Under the new travel plan, 62 miles of public roads were proposed for closure, a fact that prompted outrage among many local citizens as well as the Montezuma and Dolores County commissions. However, the vast majority of those roads were two-track dirt roads, user-created routes, and old logging roads, according to Beverlin. Furthermore, 63 new miles of ATV roads were proposed to replace the closed routes.
The plan had been appealed by seven parties, most of whom based their appeals on opposition to the road closures and a ban on motorized game retrieval. However, the appeal that was upheld was by Colorado Backcountry Hunters and Anglers and was based in part on the fact that road densities in the new travel plan exceeded thresholds established in the San Juan National Forest’s recently revised draft Resource Management Plan.
Beverlin had indicated several weeks ago that the plan would be revised only slightly in response to the appeal, with language added to clarify why it was deemed important to exceed road density in a particular area. However, he said later that “there’s probably an opportunity to resolve some of these things in a new decision.”
At a meeting with the Montezuma and Dolores County commissioners on Jan. 18, Beverlin said that he hoped to have a new decision by the end of January or the middle of February.

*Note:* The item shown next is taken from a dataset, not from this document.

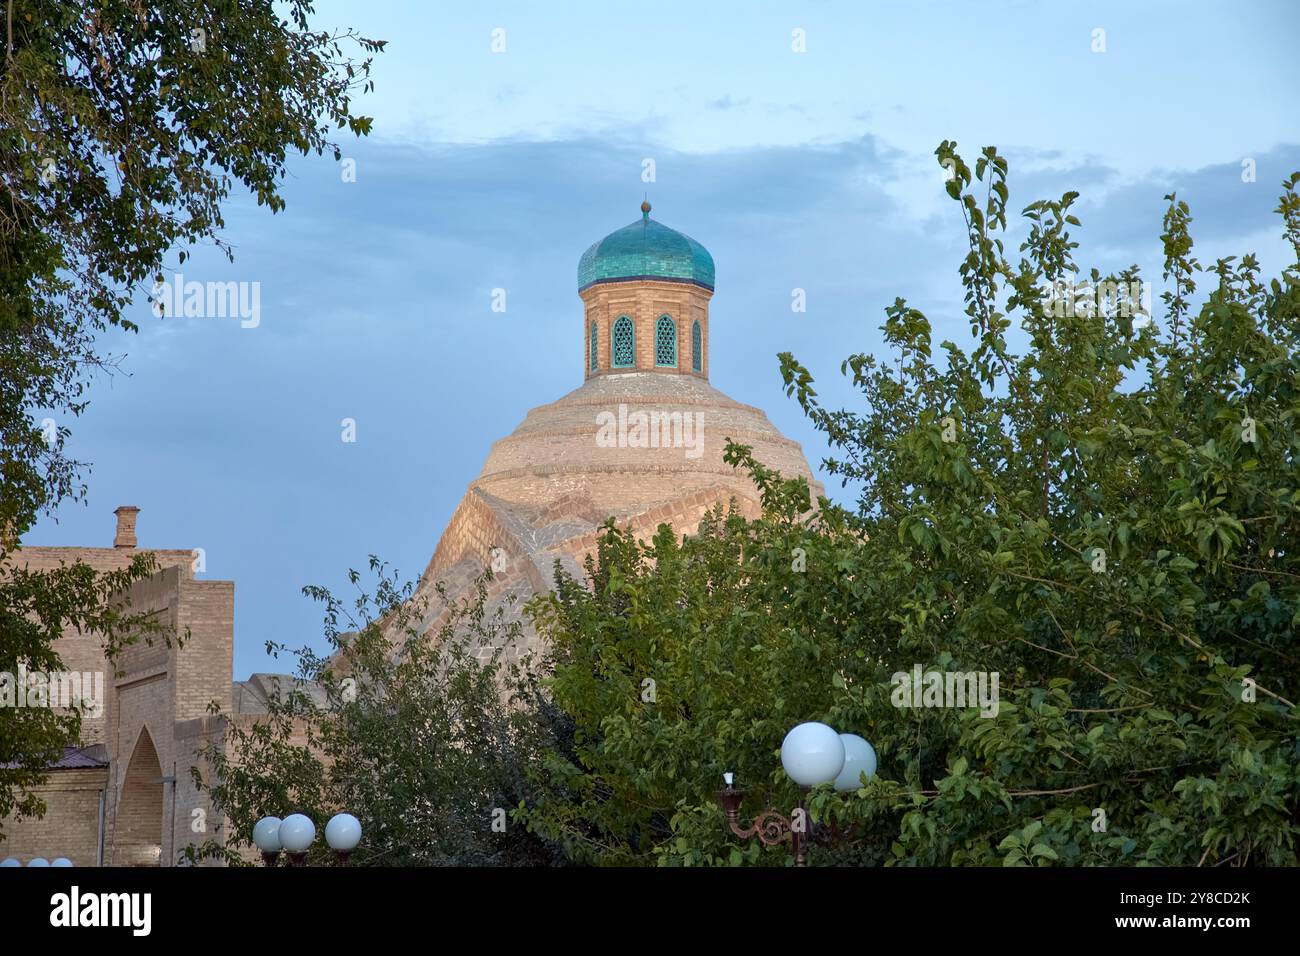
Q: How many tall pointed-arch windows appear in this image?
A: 4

However, he said on Feb. 25 it’s not known when the new decision will be in place.
In the meantime, none of the planned road closures in the Boggy area have been implemented, he said.
“No roads or areas or trails or access or cross-country travel has been closed in Boggy Draw,” he said.

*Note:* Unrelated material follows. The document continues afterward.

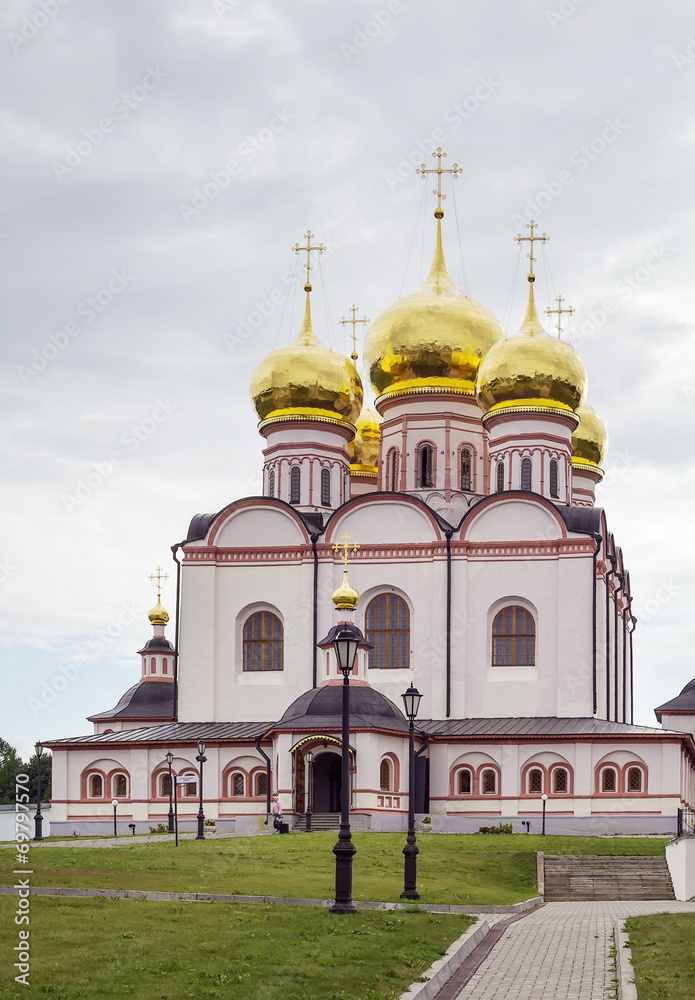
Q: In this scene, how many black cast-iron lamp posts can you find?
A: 6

The travel-management plan for the Rico area, which in December 2009 was also overturned on appeal because of concerns about too much motorized access, is still in limbo as well.
“We’re still determining how we’re going to proceed with that,” Beverlin said.
The furor over roads and access is not unique to the local area, he said, and intensified in 2005 when the Forest Service adopted a national travel rule that required local districts to designate specific trails for motorized use and ban cross-country motorized travel.